What Happened, Miss Simone?
Directed by Liz Garbus
Opens June 26
Even fans of Nina Simone will likely learn some new things about her in What Happened, Miss Simone?, and those who had never heard her name will have a hard time forgetting it after seeing this slow-burning documentary.
As honest as its subject, the film captures the ferocious talent and charisma that was the subject of Simone’s husband and manager Andy Stroud’s documentary, Nina Simone Great Performances: College Concerts and Interviews. But, unlike Stroud’s film, this one also explores the dark side of Simone’s story. The bipolar disorder with which she was diagnosed late in life no doubt accounts for some of the violence and paranoia that caused her to become a bitter and angry recluse, but director Liz Garbus also addresses the role played by racism. Trained from early childhood as a classical pianist when black people were unheard of in that field, Simone grew up a social outcast, out of place among both blacks and whites. Then the career for which she had sacrificed so much rejected her and she was forced to sing and play popular music, a form she considered inferior.
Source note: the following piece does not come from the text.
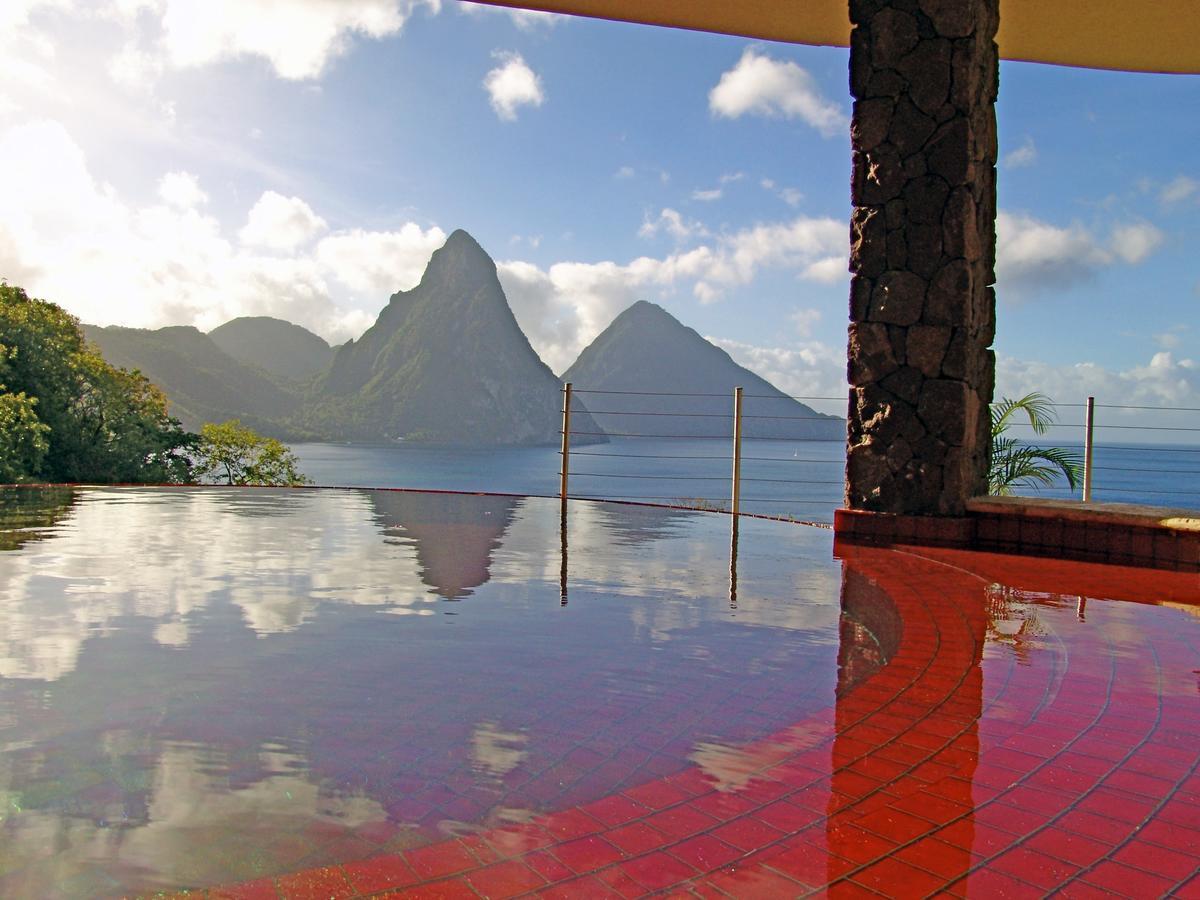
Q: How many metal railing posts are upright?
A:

That shift may have felt like a burden to Simone, but it was a gift to a growing cohort of fans who were looking for emotional depth and political content in their music. “Sometimes I sound like gravel and sometimes I sound like coffee and cream,” she says of her voice, and the songs she sang almost always became paeans to black pride or testaments to suffering. One in particular, her interpretation of “Ain’t Got No” from Hair, which plays in full in the film, is a thrilling revelation.
Despite its straightforward, birth-to-death chronology and heavy reliance on a conventional mixture of talking heads and archival footage, What Happened, Miss Simone? pulses with its subject’s abundant life force, often running clips of her performances long enough to include whole songs or lingering on close-ups of her majestic, expressive face, a Yoruba carving come to life, as she holds one of her intense, even intimidating silences in concert. Her personal history is recounted mainly in her own words, in excerpts from interviews, from her diary and from letters she wrote. Supplementary interviews also go deep and straight to the point, coming from people who knew and loved her well like her loyal but clear-eyed daughter Lisa, her longtime sideman Al Schackman, and Malcolm X’s oldest daughter, Ambassador Shabazz.
The Shabazzes lived next door to Simone and her family in Mount Vernon during the height of Simone’s career. The two households intertwined, almost becoming one while hosting a wealth of other artists and political leaders at the center of the Black Power movement that Simone both fueled and was fed by. In performance and interview clips, the film shows her embodying the pride and hope of that movement’s early days, incorporating sinuous African hip moves into her dancing or serenading the few black students at the college where she’s giving a concert with her triumphal anthem, “Young Gifted and Black.” Even that movement failed in the end, in her eyes, leaving things no better than they had been. She regrets having become so identified with the movement, convinced that she too has become irrelevant, and it’s true that she is not well known now. This documentary may earn her some of the attention she deserves.